### [What the exercise asks]
Print the records below word for word, but leave out the pictures.

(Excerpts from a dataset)
□ □ □ □ □
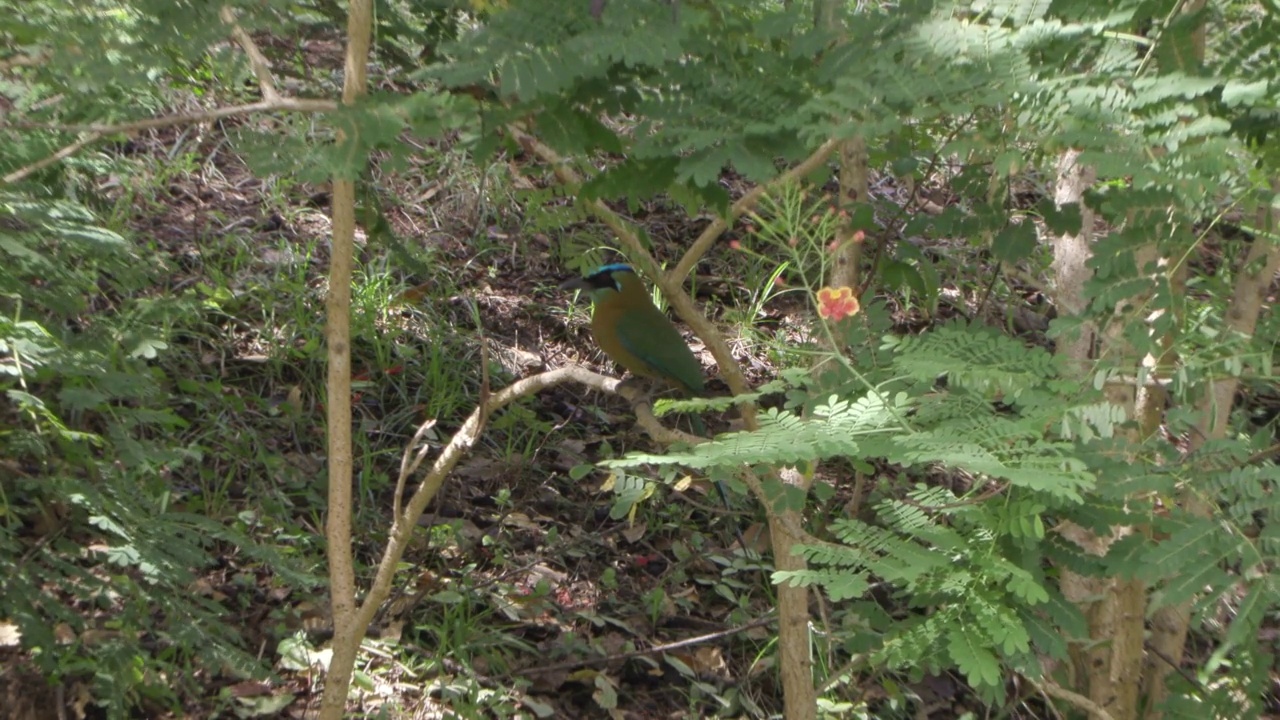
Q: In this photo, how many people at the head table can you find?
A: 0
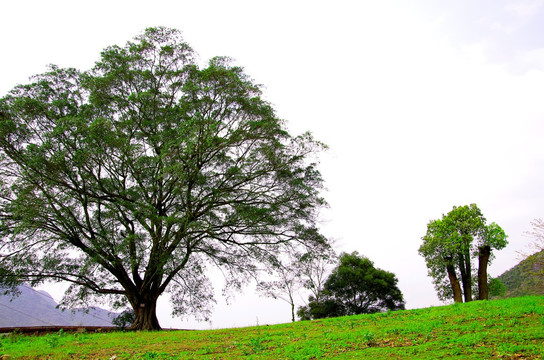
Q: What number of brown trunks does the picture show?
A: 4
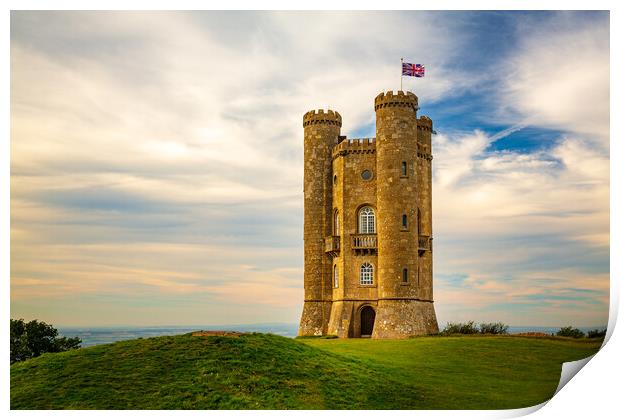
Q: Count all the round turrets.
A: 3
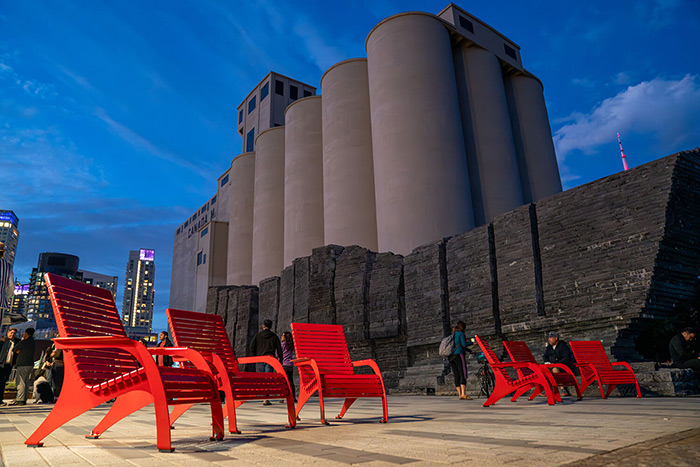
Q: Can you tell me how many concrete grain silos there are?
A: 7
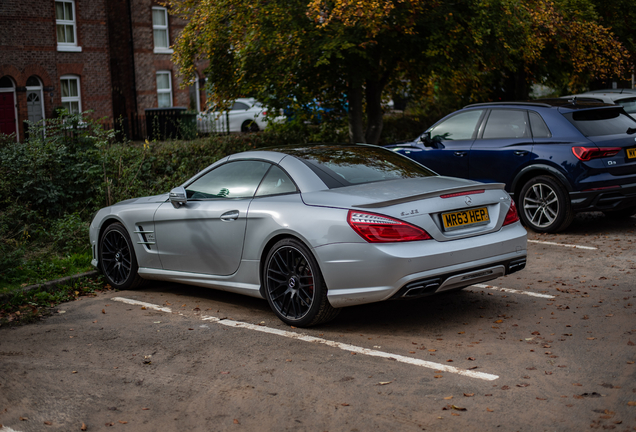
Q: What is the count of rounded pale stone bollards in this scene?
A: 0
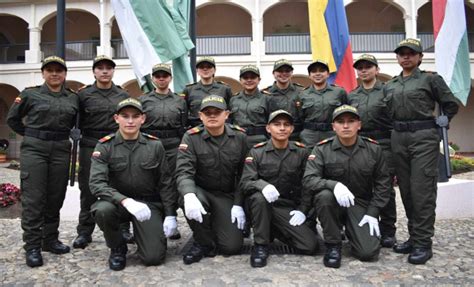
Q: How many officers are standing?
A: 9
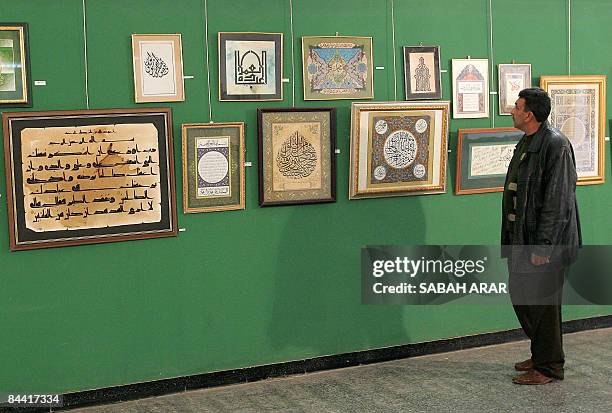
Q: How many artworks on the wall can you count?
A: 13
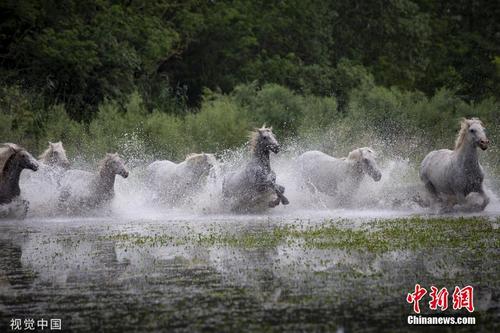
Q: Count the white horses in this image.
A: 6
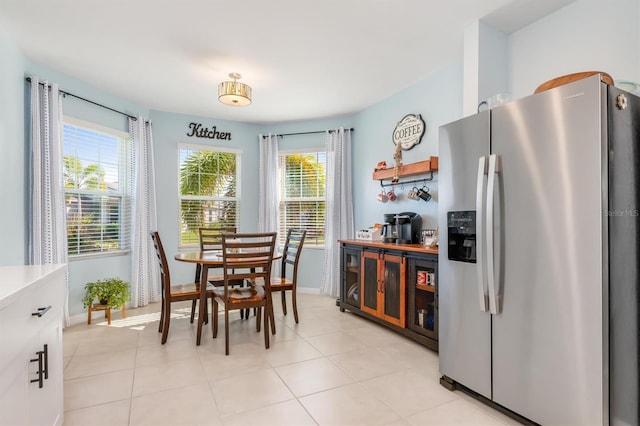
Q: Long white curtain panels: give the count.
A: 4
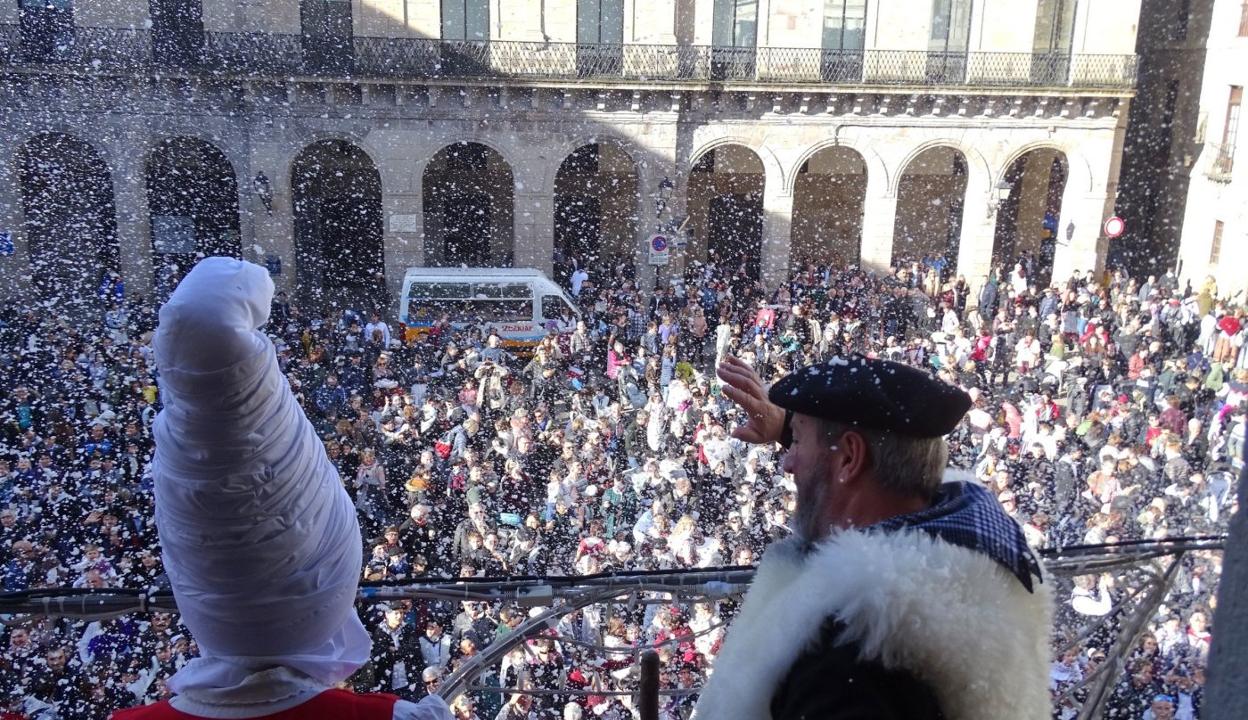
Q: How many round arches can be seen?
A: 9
□ □ □ □ □
### [Solved exercise]
Q: In this photo, how many people at the head table can you find?
A: 0
Q: What number of brown trunks does the picture show?
A: 4
Q: Count all the round turrets.
A: 3
Q: Can you tell me how many concrete grain silos there are?
A: 7
Q: What is the count of rounded pale stone bollards in this scene?
A: 0
Q: How many officers are standing?
A: 9
Q: How many artworks on the wall can you count?
A: 13
Q: Count the white horses in this image.
A: 6
Q: Long white curtain panels: give the count.
A: 4
Q: How many round arches can be seen?
A: 9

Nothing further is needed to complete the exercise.